7

— Bonjour, dit la conseillère de l’Association d’aide aux familles – une mince jeune femme de race noire. Je suis Danita Crewson. Préférez-vous qu’on vous appelle Catherine ou Cathy ?

Ses cheveux courts, son tailleur écru discrètement rehaussé de bijoux lui dorment un air très pro. Cathy est quelque peu interloquée : Danita paraît à peine vingt-quatre ans, alors qu’elle, attendait une personne d’âge mûr et pleine d’expérience.

— Cathy. Merci de m’avoir reçue si vite.

— Je vous en prie. Avez-vous rempli la déclaration de ressources ?

Cathy lui tend le formulaire.

— L’argent n’est pas un problème.

Danita sourit, à croire qu’elle n’a pas l’habitude de ce discours.

— Formidable.

Cathy note avec une pointe de jalousie qu’elle n’a pas de rides au coin des yeux quand elle sourit.

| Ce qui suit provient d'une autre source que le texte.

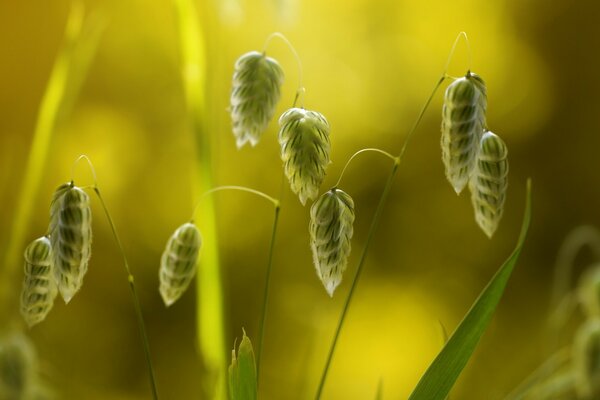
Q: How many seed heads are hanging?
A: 8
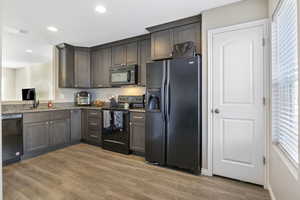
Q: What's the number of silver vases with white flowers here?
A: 0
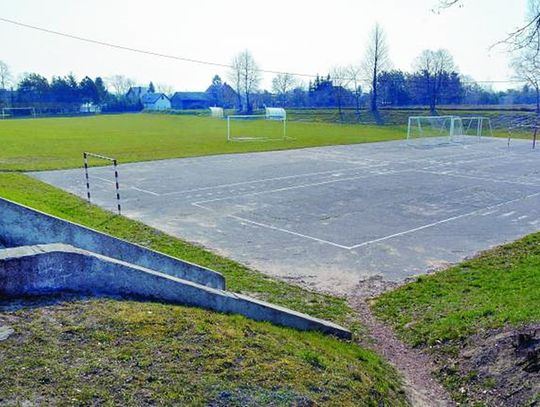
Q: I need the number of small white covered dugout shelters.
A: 2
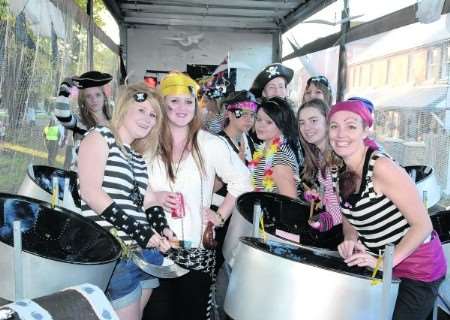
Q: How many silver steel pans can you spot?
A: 6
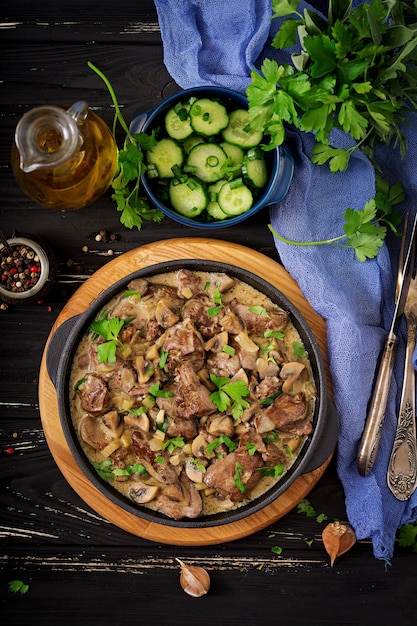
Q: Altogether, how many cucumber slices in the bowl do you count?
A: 11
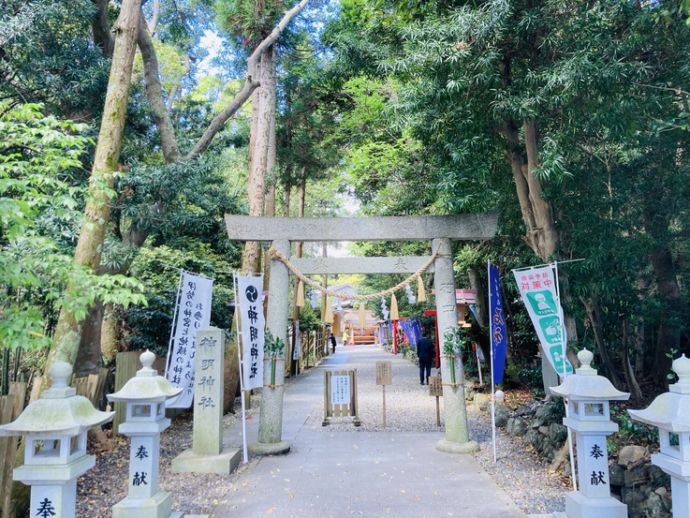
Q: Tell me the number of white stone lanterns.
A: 4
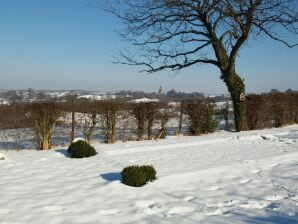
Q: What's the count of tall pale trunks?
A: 0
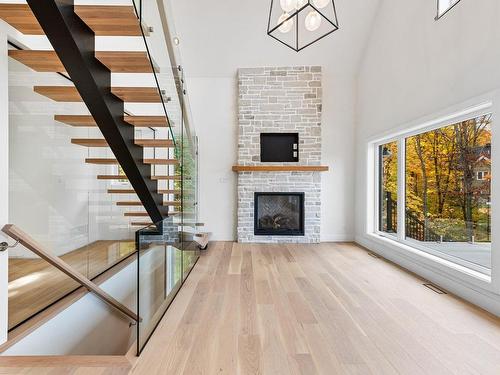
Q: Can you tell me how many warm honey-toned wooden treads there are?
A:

— Eh bien, Cathy, dites-moi quel est votre problème. Cathy fait des efforts pour se calmer. Cela fait des mois qu’elle se tourmente au sujet de son infidélité. Seigneur, pense-t-elle, comment ai-je pu être aussi bête ? Mais ce sont les larmes de Peter qui l’ont décidée à agir, pour ne plus le voir souffrir ainsi. Elle croise les mains sur ses genoux et annonce :

— Je… j’ai trompé mon mari.

— Je vois, fait Danita avec un détachement tout professionnel. Est-il au courant ?

— Oui, je le lui ai dit. Ça n’a pas été facile, soupire-t-elle.

— Comment a-t-il réagi ?

— Il a été anéanti. Jamais je ne l’avais vu aussi bouleversé.

— Il s’est mis en colère ?

— Il était furieux, mais surtout très triste.

— Il vous a frappée ?

— Oh, non ! Non, il n’est absolument pas violent.

— Ni en gestes ni en paroles ?

— C’est ça. Il a toujours été très gentil avec moi.

— Pourtant, vous l’avez trompé.

— Oui.

— Pourquoi ?

— Je n’en sais rien.

— Comment vous sentez-vous maintenant que vous avez parlé à votre mari ?

Cathy réfléchit quelques secondes puis répond :

— Mieux… Non, pire. Je ne sais pas.

— Vous comptiez qu’il vous pardonne ?

— Non. Peter accorde beaucoup d’importance à la fidélité. En fait, je… je m’attendais que notre mariage se brise.

— Et ça a été le cas ?

— Je ne sais pas, avoue Cathy en détournant le regard.

— C’est ce que vous voulez ?

— Non, pas du tout. Mais… j’aimerais que Peter soit heureux. Il mérite mieux.

— C’est lui qui vous l’a dit ?

— Bien sûr que non. Mais c’est la vérité.

— Quoi donc ? Qu’il mérite mieux ?

Cathy hoche la tête.

— Vous me semblez une personne tout à fait digne d’intérêt. Alors pourquoi dites-vous cela ?

Comme Cathy ne répond pas, Danita se carre dans son fauteuil.

— Comment marchait votre ménage jusque-là ?

— Oh, bien !

— Jamais de brouille ni de séparation ?

— Non… Si. Une fois, avant notre mariage.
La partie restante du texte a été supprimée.